Мы пришли на окраину города. В кривом, круто карабкающемся по каменным уступам переулке, прямо с улицы, по скрипучей деревянной лестнице, поднялись во второй этаж. Почти весь этаж опоясывала терраса; толстые узловатые стебли винограда образовали над ней шатер, сквозь который теперь, когда облетела листва, просвечивал холодный хрусталь осеннего неба.
Я глянул вниз. Пыльный, каменный, белый, как все города юга, Севастополь лежал по обеим сторонам бухты. Вдоль берегов причудливо змеились улицы в булыжной чешуе мостовых. За серыми башнями, стерегущими вход в бухту, ослепительно и неподвижно раскинулось блестящее, как ртуть, море; над ним дрожала сероватожемчужная, просвеченная солнцем мгла. А глубоко внизу, у причалов, темнели уцелевшие в боях суда. Чуть слышно, как ночной шепот, доносился сюда прибой.
По дороге девочка сказала мне, что зовут ее Олей, и я снова почувствовал волнение, как будто из далекого, трудного и все-таки милого прошлого хлынула на меня волна еще неостывшего чувства. Мне показалось знаменательным, что зовут эту девочку так же, как звали ту, погибшую и почти родную мне.
Фамилия этой новой Оли была Жестякова. Она родилась и выросла в Севастополе, в том самом доме, куда мы пришли. Дом принадлежал ломовому извозчику Хабибуле Усманову. Отец Оли, капитан Жестяков, снимал у Хабибулы верхний этаж с тех пор, как родилась Оля и умерла — вскоре после рождения Оли — ее мать. Нередко отец брал Олю с собой в плавание, если «Жемчужина» шла куда-нибудь недалеко, в Балаклаву или в Ялту, — к морю девочка привыкла с пеленок… Она рассказывала об этом рваными, неуклюжими фразами, с той торопливой услужливостью, с какой говорят, если хотят задобрить и подкупить.

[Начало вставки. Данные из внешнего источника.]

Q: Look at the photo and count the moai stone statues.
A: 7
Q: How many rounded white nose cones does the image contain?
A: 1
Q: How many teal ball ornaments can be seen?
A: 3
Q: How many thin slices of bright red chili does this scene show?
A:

Мы вошли. Тяжелый запах гноя и тлена. Но больного я увидел не сразу: его кровать стояла за синей занавеской в балконной нише, выходившей окнами к морю. Войдя, еще не закрыв за собой дверь, вместе с запахом тлена я ощутил дразнящий аромат той властной романтики, которая ведома мальчишкам всех времен. Пересеченные кривыми пунктирами, голубели на стенах морские карты, на столе и этажерке громоздились груды книг и необычных безделушек, тускло блестел медью старый судовой компас. Всеми цветами перламутра играли раковины, похожие на осколки радуги, в углу темнела старинная, в серебре, икона, а под ней Будда из пожелтевшей кости, зажмурившись, молитвенно складывал ладони. Кривой турецкий ятаган дразнил янтарной рукоятью, а японский веер, распахнутый над детской кроватью, где, вероятно, спала Оля, как будто колыхался. Кусок мира, чужого мне!

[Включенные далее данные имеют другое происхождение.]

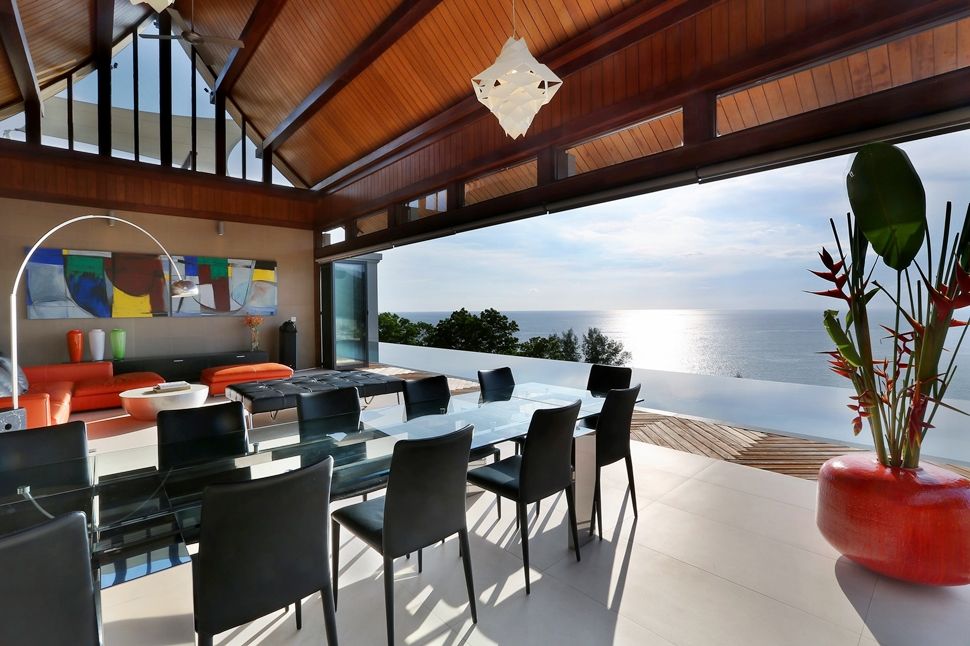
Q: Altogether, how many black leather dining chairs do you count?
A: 11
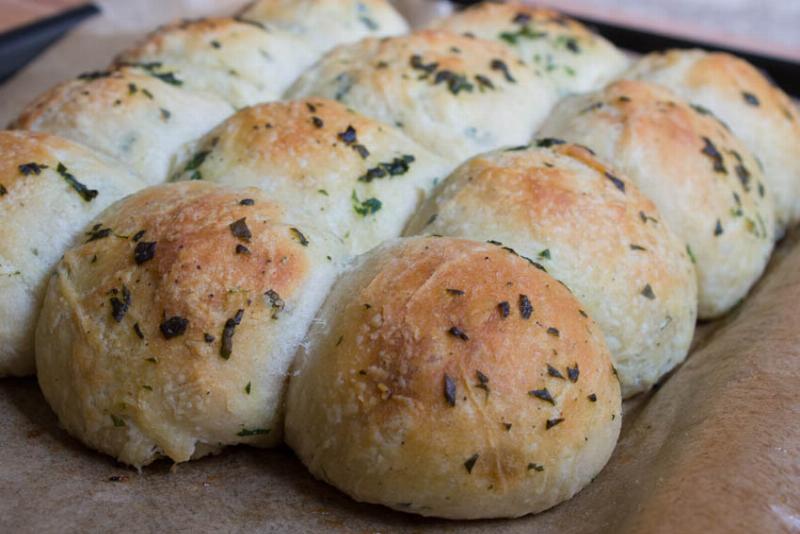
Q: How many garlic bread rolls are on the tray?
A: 12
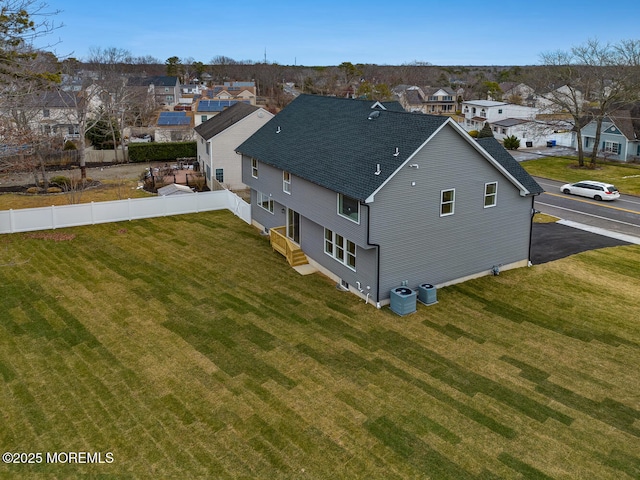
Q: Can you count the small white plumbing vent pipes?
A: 3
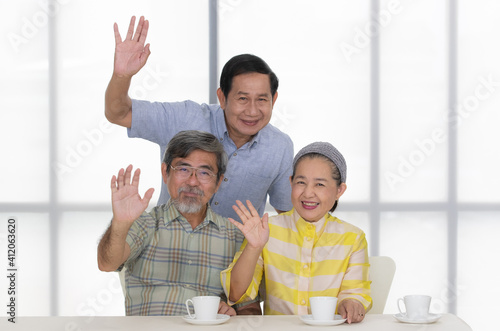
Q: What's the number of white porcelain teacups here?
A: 3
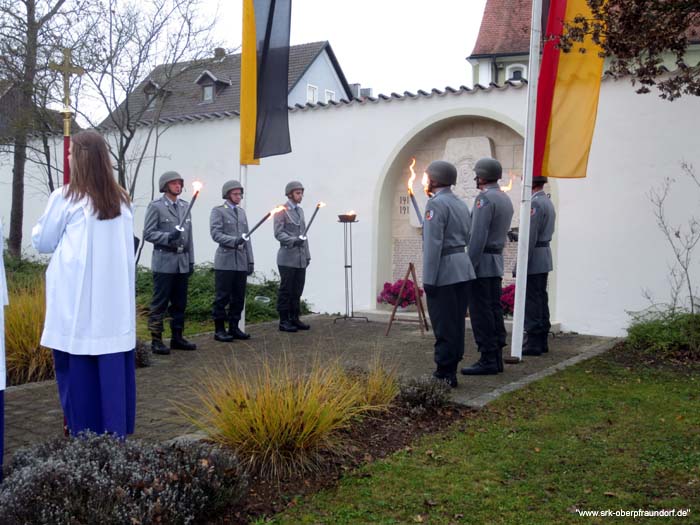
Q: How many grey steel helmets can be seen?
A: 6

И только несколькими мгновениями позже я разглядел другие, простые и страшные подробности: белый эмалированный таз, испачканный кровью, рядом — куча окровавленных бинтов, бурые кровяные пятна на занавеске. На столе посреди комнаты блестела пустая консервная жестянка с этикеткой на непонятном мне языке, рядом с ней лежал складной матросский нож.
Пока я стоял и рассматривал это необычное жилье, занавеска, прикрывавшая нишу, зашевелилась; жилистая, поросшая черными волосами рука откинула ткань в сторону. Глухой и больной голос спросил:
— Ну что там, Ольга?
Жестяков с усилием повернул голову, и я увидел его воспаленное лицо. На нем очень глубоко горели глаза, показавшиеся мне сначала бессмысленными, на запавших щеках торчала давно не бритая грязно-седая щетина. Капитан долго и неподвижно всматривался в меня с таким выражением, словно я был не человек, а привидение. И вдруг его лицо свернула на сторону мучительная гримаса. Гнев, страх, нетерпение, ненависть — все было в ней.
— Зачем ты привела этого мерзавца? — хрипло спросил он, приподнимаясь на локте и шаря под подушкой.
Я невольно попятился, схватился за скобу двери: уж очень было бы глупо умереть так. Но Оля заслонила меня.